My approach to reading these reports, comments and the TV-programme is discourse analysis, where ‘a discourse is a way of talking about or representing something’ (Hall, 1996). Hence, based on Stuart Hall’s methodology I am looking at the power relations which constitute these representations. I also base my reading of those texts and the discourses that they represent on the methodological explorations that accompany queer studies since its very foundation. Kristen Schilts indicates that methodologically transgender studies as part of the broader queer approach have been pushed to the sociological margins. Hence those engaging in the problematics have to show resistance in overpassing an “attempt to erect boundaries against an emerging area of inquiry (…) that pushes up against an established canon of theoretical frame” (2018 p. 39). My research is also marginal, if not marginalised, as it may have not enough contextual or even factual information regarding the life of transgender women in Ufa; methodologically it also relies on research done often in different contexts that may not always translate to the case that I am trying to examine. Even within Russian studies these topics need further elaboration, discussion, and research.

Life and Death of Anzhela Likina

Life and death of Anzhela Likina occurred in Ufa. The city of Ufa consists of just over one million inhabitants and is the capital of one of the federal subjects of the Russian Federation: The Republic of Bashkortostan. Situated on the river Volga, Bashkortostan is a very diverse region bordering with the Republics of Tatarstan and Udmurtia, as well as with several Ural regions to the East and South. Regarding the LGBTIQ + community, Bashkortostan is rather famous with its transgender people: for example, in 2020, a transgender woman from Bashkortostan became a participant in a famous reality show and tried to build a “normalized” picture of herself being a transgender woman there (Zabolotnaya, & Wiedlack, 2022). Also, The Aliance of Heterosexuals and LGBT for Equality (Russia) used to have its brunch in Ufa.

As for the rather scarce social research of LGBTIQ + lives in Russia our knowledge is almost always limited by the research that was conducted in the two most populous and resourceful cities, Moscow and Petersburg (Kondakov, 2013; Soboleva, Bakhmetiev 2015), which used to have until very recently LGBTIQ + specific community centres and advocacy groups, night clubs, film festivals and so on. However, as some transgender scholars have pointed out, those resources were rather exclusionary for transgender people (Kirei-Sitnikova 2016). Overall, it was a life under state sponsored homophobia (Kondakov, 2019), “anti-gay propaganda” law, but those two cities were a sort of oasis in the Russian snowy desert during the first two decades of the 21st century.

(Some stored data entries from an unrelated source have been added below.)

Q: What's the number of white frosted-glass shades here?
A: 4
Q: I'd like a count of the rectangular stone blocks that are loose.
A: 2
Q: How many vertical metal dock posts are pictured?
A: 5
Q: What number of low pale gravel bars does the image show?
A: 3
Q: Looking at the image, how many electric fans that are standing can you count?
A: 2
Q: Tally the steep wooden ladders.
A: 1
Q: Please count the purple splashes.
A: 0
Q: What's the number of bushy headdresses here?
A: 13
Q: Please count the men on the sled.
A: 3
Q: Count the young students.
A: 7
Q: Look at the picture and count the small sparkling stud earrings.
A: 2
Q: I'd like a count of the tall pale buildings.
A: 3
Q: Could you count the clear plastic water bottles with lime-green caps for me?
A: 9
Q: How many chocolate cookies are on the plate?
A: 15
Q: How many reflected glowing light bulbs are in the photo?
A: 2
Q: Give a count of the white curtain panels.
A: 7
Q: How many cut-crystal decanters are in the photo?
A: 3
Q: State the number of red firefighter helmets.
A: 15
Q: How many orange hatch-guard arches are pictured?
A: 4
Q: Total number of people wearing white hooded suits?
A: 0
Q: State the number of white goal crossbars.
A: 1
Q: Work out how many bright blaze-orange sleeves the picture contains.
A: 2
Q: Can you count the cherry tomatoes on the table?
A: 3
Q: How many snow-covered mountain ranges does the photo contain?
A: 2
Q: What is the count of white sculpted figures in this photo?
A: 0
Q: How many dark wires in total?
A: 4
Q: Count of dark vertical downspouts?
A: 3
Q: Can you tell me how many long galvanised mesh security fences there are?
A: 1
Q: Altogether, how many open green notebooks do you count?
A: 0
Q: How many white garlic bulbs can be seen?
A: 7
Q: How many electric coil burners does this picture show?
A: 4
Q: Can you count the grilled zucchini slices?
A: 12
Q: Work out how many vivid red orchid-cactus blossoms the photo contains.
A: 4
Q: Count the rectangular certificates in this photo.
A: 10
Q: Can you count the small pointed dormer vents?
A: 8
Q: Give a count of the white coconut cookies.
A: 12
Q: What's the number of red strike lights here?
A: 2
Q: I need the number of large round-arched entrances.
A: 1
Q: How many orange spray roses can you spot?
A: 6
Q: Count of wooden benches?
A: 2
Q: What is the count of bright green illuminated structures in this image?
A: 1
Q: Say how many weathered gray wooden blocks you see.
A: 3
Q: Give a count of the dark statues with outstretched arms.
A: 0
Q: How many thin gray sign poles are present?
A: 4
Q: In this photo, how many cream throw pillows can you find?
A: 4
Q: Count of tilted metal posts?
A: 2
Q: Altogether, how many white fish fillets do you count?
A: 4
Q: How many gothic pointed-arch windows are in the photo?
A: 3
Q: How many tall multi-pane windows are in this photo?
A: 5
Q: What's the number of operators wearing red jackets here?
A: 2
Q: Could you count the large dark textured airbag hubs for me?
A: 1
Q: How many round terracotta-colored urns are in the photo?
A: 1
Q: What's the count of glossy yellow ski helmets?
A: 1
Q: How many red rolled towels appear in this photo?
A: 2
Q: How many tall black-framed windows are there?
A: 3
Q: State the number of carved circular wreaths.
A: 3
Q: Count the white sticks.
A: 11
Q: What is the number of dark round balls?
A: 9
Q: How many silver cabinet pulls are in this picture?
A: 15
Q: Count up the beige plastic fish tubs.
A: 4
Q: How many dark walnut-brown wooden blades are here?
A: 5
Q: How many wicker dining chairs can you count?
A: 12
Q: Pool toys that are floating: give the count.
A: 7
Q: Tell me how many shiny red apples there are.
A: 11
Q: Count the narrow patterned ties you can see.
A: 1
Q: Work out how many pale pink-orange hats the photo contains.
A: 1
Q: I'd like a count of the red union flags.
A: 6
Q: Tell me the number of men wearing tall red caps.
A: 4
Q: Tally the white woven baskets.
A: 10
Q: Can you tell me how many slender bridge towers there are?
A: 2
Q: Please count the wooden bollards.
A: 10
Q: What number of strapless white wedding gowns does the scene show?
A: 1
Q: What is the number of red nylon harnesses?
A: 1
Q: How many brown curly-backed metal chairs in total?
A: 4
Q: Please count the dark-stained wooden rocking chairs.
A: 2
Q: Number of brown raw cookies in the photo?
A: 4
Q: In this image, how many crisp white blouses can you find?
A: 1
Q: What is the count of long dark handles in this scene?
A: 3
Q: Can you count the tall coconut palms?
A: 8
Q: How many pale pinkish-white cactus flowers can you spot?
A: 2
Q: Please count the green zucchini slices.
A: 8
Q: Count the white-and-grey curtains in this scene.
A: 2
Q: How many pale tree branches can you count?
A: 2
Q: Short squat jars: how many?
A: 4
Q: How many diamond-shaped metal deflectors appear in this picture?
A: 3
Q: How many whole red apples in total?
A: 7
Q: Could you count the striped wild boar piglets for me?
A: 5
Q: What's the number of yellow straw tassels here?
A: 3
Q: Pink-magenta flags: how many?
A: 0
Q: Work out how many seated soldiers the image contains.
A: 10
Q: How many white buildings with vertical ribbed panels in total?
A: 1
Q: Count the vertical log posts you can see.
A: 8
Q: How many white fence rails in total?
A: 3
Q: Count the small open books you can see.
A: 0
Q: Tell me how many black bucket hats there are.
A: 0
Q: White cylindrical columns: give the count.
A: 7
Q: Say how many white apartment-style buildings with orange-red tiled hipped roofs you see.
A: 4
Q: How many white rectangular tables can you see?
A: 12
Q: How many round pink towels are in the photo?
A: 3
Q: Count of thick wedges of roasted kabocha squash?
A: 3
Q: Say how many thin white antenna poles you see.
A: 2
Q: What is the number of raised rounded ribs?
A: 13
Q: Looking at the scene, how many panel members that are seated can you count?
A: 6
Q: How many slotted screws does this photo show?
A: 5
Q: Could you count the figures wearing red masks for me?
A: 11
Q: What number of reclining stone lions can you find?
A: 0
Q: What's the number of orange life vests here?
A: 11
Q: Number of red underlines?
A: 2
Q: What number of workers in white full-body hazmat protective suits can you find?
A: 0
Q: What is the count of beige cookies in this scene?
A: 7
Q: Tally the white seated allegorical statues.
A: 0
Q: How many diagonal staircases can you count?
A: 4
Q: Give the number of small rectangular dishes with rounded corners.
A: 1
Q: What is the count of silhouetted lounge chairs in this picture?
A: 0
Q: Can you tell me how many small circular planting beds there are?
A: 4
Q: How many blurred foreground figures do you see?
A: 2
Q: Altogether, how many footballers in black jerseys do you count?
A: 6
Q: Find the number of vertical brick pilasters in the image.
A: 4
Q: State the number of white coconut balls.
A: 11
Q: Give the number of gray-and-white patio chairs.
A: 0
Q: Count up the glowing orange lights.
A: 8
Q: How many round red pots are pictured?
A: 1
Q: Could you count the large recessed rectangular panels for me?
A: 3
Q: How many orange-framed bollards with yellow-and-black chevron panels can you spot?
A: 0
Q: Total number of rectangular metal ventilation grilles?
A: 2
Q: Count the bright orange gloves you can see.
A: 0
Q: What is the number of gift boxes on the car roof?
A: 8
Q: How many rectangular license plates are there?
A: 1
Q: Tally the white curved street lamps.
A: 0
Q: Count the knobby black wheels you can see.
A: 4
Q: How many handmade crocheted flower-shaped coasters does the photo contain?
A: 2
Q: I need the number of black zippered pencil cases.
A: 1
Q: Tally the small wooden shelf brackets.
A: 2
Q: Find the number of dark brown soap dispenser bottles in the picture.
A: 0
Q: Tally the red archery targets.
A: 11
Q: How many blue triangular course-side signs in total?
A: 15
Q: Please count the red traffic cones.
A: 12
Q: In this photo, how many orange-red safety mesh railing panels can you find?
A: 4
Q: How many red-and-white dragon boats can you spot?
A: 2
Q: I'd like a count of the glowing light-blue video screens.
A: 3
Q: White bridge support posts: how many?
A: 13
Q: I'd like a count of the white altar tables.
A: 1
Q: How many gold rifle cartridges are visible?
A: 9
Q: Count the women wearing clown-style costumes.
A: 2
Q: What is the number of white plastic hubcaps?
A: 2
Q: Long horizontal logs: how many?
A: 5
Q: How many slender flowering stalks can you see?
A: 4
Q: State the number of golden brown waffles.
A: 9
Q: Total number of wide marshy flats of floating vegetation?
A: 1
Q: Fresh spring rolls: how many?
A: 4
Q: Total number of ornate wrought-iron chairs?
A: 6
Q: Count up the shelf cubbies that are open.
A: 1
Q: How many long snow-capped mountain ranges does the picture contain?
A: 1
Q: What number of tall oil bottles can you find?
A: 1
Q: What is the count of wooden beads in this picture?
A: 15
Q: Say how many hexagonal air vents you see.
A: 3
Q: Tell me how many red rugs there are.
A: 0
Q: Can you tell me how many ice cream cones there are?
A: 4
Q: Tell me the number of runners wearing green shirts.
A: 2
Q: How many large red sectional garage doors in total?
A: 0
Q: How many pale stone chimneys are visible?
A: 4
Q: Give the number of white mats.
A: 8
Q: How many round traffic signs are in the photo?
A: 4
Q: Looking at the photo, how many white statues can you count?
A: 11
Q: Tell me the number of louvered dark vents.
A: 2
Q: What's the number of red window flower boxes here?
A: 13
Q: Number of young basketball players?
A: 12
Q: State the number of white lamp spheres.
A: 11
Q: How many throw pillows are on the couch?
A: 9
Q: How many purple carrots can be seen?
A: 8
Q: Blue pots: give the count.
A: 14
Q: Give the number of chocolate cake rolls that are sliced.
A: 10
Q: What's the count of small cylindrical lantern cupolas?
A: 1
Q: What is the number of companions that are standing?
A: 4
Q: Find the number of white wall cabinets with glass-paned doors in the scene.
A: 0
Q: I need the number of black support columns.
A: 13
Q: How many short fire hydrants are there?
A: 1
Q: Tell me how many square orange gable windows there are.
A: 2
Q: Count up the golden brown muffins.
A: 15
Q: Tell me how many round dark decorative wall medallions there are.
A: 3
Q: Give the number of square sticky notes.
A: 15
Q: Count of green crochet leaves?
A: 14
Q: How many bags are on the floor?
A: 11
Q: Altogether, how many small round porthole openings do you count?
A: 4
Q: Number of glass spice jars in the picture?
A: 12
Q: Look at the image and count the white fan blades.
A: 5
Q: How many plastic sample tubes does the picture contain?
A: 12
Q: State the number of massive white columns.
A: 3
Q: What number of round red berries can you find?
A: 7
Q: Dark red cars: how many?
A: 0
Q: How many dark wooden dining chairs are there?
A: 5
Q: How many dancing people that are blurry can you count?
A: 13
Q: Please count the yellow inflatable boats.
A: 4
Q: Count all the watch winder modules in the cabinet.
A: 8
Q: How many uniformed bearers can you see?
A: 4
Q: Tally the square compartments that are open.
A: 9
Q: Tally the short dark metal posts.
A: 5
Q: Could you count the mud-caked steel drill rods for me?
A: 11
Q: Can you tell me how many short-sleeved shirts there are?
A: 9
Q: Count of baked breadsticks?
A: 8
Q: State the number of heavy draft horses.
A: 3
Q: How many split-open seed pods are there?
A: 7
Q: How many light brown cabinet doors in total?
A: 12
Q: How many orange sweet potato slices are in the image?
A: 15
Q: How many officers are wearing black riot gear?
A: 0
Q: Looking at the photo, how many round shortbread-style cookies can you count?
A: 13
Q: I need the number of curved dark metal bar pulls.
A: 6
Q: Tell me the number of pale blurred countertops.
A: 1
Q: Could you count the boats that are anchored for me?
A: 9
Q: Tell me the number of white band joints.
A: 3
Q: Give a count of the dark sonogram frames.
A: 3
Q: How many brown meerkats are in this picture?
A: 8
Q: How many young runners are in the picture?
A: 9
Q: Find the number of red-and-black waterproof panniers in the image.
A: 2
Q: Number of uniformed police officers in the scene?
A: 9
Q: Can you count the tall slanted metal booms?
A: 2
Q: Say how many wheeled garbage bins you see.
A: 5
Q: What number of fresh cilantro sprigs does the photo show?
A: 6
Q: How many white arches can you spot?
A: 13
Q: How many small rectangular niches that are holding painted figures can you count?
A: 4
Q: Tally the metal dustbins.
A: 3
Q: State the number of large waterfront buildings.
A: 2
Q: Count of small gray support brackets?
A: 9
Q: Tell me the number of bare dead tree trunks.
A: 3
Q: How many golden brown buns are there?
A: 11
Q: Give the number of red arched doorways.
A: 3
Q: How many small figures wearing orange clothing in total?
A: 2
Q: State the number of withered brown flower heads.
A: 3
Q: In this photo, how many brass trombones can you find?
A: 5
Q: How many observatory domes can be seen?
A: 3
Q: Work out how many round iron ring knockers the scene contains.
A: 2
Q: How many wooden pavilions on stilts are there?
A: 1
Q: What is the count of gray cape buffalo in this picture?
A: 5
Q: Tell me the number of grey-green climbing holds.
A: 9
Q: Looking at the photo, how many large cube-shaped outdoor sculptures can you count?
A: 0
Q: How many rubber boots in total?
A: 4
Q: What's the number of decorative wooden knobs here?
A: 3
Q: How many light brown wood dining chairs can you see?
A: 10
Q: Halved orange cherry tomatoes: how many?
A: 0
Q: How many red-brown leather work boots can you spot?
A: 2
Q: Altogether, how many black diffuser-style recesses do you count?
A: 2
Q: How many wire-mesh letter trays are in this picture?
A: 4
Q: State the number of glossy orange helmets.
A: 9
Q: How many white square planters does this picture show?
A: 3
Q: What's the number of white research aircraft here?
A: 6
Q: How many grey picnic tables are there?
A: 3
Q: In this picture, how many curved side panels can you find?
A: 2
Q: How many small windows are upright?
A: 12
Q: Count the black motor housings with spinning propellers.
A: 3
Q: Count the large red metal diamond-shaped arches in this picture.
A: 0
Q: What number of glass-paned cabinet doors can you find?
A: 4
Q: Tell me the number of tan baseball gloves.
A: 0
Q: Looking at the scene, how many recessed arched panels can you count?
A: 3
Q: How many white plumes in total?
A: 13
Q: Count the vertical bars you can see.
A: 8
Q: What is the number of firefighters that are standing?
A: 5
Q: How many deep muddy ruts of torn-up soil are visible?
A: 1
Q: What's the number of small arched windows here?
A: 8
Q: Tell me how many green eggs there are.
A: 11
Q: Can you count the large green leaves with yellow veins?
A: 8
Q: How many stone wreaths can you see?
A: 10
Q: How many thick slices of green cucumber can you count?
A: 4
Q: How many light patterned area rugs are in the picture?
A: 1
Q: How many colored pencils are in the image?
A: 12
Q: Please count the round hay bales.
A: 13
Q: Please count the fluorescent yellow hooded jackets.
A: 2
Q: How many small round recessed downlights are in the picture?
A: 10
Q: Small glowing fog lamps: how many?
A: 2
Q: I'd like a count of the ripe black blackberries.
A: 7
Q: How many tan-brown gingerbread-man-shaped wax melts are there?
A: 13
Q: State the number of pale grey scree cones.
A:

In 2012 in Bashkortostan, and one year later all over the Russian Federation, “anti-gay propaganda” law was enacted and designated non-heterosexual and non-cisgender individuals as a sort of pariahs or agents of western influence. This was an openly discriminatory legislation which contributed to the level of violence against LGBTIQ + people and generally closeted them back due to increased dangers (Kondakov, 2021; Kondakov, 2022; Kondakov and Shtorn, 2021; Shtorn, 2017; Shtorn, 2018). In addition to this generally homophobic environment, the intersection of living in a smaller place and being a transgender person makes life even more dangerous. The overall resources for the LGBTIQ + community are distributed disproportionally between the city centres of Moscow, Peterburg and a few other big Russian cities, at the expense of the rest of country’s immense territory. In his article in memoriam of Anzhela Likina, Jose Alaniz focused on a completely different topic (he analyses queer comics in Russia) intuitively drew this line and pus it perfectly in words, pointing out these subtle differences between urban Russian queer culture and the other reality:

It’s safe to say “Vasya’s Not Gay!” could not have existed in Russian comics in the 1990s, or even a few years before it appeared on the internet—to say nothing of its publication in an academic journal funded by Moscow taxpayer funds in the year of the “anti-gay propaganda” law. It presumes a level of matter-of-fact sophistication and comfort with queer identities (“You can’t become gay. You have to be born that way” [122]) and terminology (e.g., orientatsiya [161], genderkvir) which belies the painful realities for many queer people in Russia. It goes without saying that at most the story represents a sliver of the community—deep-pocketed, Western-leaning, urban—not the flesh-and-blood Anzhela Likinas struggling to survive. (Alaniz 2022)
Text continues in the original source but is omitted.